AS belajar dari sejarah Mesir. Presiden Anwar Sadat terbunuh (1981) karena dua hal: berdamai dengan Israel dan kebijakan ekonomi yang dikenal sebagai iftitah. Terkait pembunuhan Sadat,  Kopral Khlaled Islambouli yang memberondong Sadat menyatakan dengan semangat bahwa ia telah membunuh firaun.

Iftitah atau ekonomi pasar bebas yang membuka diri pada kekuatan ekonomi asing menyebabkan hancurnya ekonomi kelas menengah ke bawah. Dua hal itu menyebabkan menjamurnya kelompok radikal semacam Jamaah Islamiyah dan Tanzim Jihad yang mengakhiri Sadat.

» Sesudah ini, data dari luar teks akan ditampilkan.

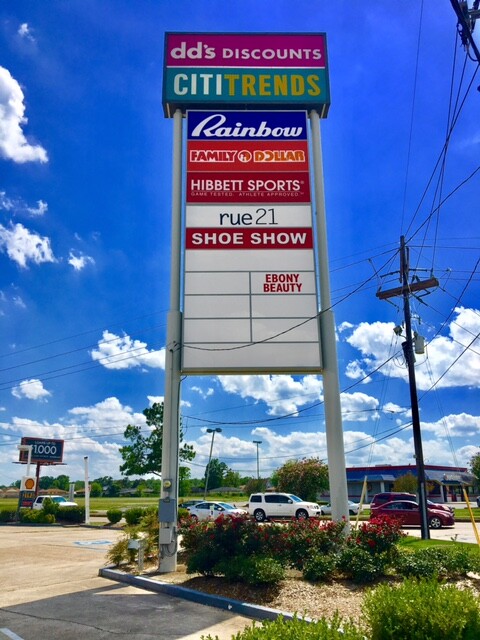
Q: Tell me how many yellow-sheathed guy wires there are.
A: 2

Pemberangusan IM oleh El-Sisi telah memunculkan kelompok-kelompok radikal baru. Salah satu yang populer adalah Ansar Bait al-Maqdis, berbasis di Sinai, yang pada Februari lalu menewaskan 30 personel  keamanan Mesir. Belakangan mereka memproklamirkan diri sebagai cabang ISIS di Mesir. Mereka muncul sebagai respons terhadap kesewenang-wenangan rezim, bukan karena terkait IM.  Dengan demikian, kondisi ekonomi Mesir bakal semakin buruk.

Jalan kompromi

Sebagian rakyat mendukung kudeta El-Sisi karena budaya politik Mesir berbasis Sungai Nil. Tanpa Nil tak akan ada peradaban di Mesir, bahkan tidak ada kehidupan di sana kecuali di pesisir sempit di Laut Tengah. Sekitar 95 persen daratan Mesir adalah gurun tandus, sementara hujan turun amat jarang. Saat ini Nil masih menjadi sumber air minum, tanah pertanian, pembangkit listrik, lalu lintas, dan wisata.

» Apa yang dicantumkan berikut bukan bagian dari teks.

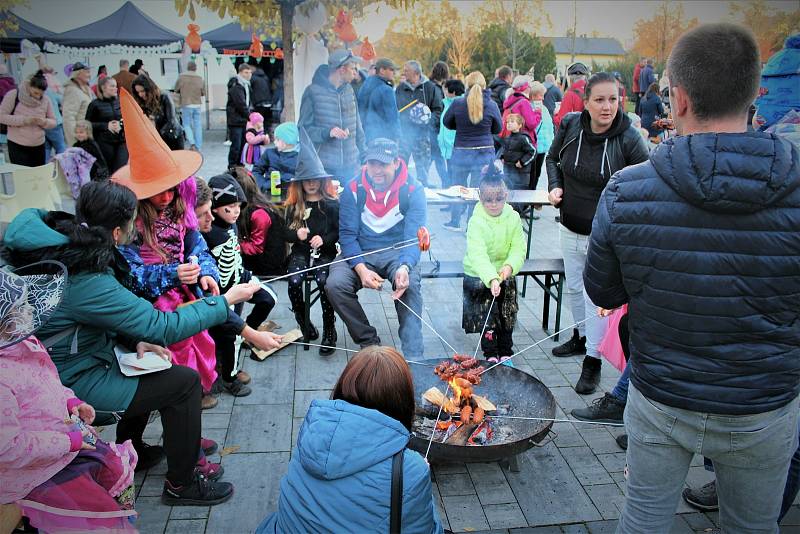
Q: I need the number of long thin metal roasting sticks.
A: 7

Saking pentingnya Nil, bangsa Mesir mendukung orang kuat mana pun. Maka, sejak 332 SM, Mesir  diperintah orang asing hingga Gamal Abdul Naser mengakhirinya (1952). Namun, Naser tetap populer meski memerintah dengan tangan besi.

Anwar Sadat dan Hosni Mubarak juga meneruskannya. Mursi pun tak bebas dari budaya ini. Itu terlihat dari dekritnya dan memaksakan syariat atas Mesir yang sangat plural, baik dari segi ideologi politik maupun agama. Ironisnya, ia mengangkat El-Sisi sebagai Menteri Pertahanan yang berpandangan firaunis seperti dirinya. El-Sisi berpendapat, dukungan para pemimpin agama sangat vital: bahwa demokrasi tidak dapat dipahami tanpa mengacu pada konsep kesetiaan (baaya) dan musyawarah (syura). Ia bahkan menyatakan, tidak perlu ada pemisahan antara legislatif, yudikatif, dan eksekutif.

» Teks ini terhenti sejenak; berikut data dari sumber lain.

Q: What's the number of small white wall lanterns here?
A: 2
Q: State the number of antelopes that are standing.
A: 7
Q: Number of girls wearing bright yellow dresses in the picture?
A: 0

Namun, Mesir telah terbelah. Tidak ada pilihan lain bagi El-Sisi untuk mengatasi masalah politik dan ekonomi domestik, kecuali kompromi dengan Mursi demi kejayaan bangsa Mesir ke depan.  Sikap menang-menangan dari El-Sisi dan Mursi hanya akan meradikalisasi kaum Muslim, mendestabilisasi Mesir, dan akhirnya membawa Mesir ke jurang keterpurukan yang dalam.